The before-and-after study design is vulnerable to some criticism, but, despite its shortcomings, the findings were worth doing the retrospective analysis. I do question why the investigators chose 150 mg, rather than the 84 mg dose used most commonly. This “if some is good, more is better” approach certainly did not show that 150 mg was superior to the standard dose, and it leaves us in a quandary now regarding which regimen to follow.
Until new information surfaces, it seems reasonable to identify those at greatest risk by whatever protocol one wishes to use and to treat with low-dose ASA before 16 weeks, and preferably by the end of the first trimester. I’ll continue to use the one tablet, 84 mg dose, at night and will recommend discontinuing it at 34 weeks, because in some hospitals anesthesiologists are reluctant to administer epidurals in patients with ASA on board, and there is no evidence of prophylactic benefit past this point. It must be realized that with uterine artery screening, there is a very high screen positive rate for preeclampsia, compared with second trimester screening, but then one misses the ideal treatment window with the latter approach.
- Park F, et al. Prediction and prevention of early onset preeclampsia: Impact of aspirin after first trimester screening. Ultrasound Obstet Gynecol 2015;46:419-423.
- Park F, et al. Clinical evaluation of a first trimester algorithm predicting the risk of hypertensive disease in pregnancy.
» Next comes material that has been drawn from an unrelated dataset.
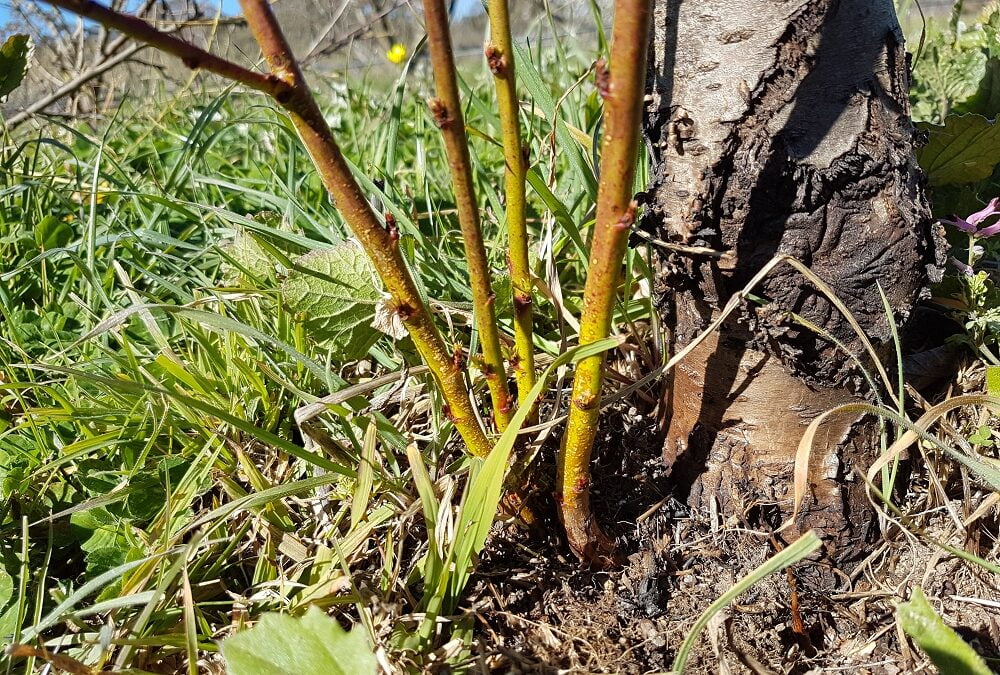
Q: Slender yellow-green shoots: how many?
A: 4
Aust NZ J Obstet Gynecol 2013;53:532-539.
- Caritis S, et al. Low-dose aspirin to prevent preeclampsia in women at high risk. National Institute of Child Health and Human Development Network of Maternal-Fetal Medicine Units. N Engl J Med 1998;338:701-705.
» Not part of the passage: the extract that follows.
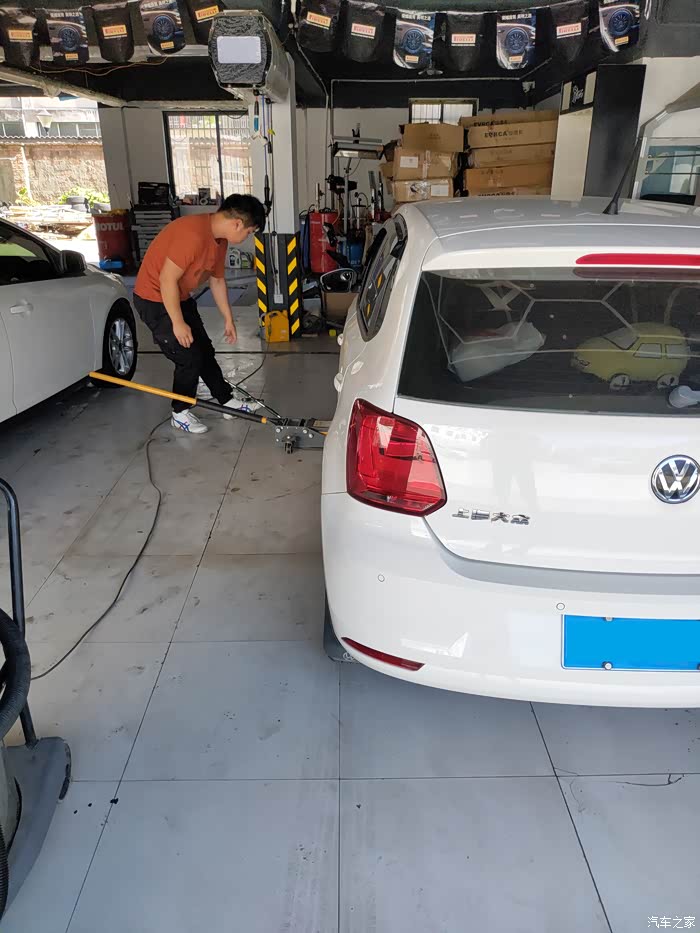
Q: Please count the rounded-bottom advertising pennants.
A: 12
- Askie LM, et al; PARIS Collaborative Group. Antiplatelet agents for prevention of preeclampsia: A meta-analysis of individual patient data. Lancet 2007;369:1791-1798.
- Roberge S, et al. Early administration of low-dose aspirin for the prevention of preterm and term preeclampsia: A systemic review and meta-analysis. Fetal Diagn Ther 2012;31:141-146.
- Yu CK, et al; Fetal Medicine Foundation Second Trimester Screening Group. Randomized controlled trial using low dose aspirin in the prevention of preeclampsia in women with abnormal uterine artery Doppler at 23 weeks’ gestation. Ultrasound Obstet Gynecol 2003;22:233-239.
A study comparing outcomes before and after offering low-dose aspirin to patients who were deemed to be high risk by a first trimester protocol showed a decrease in preterm birth prior to 34 weeks and a decrease in early-onset preeclampsia.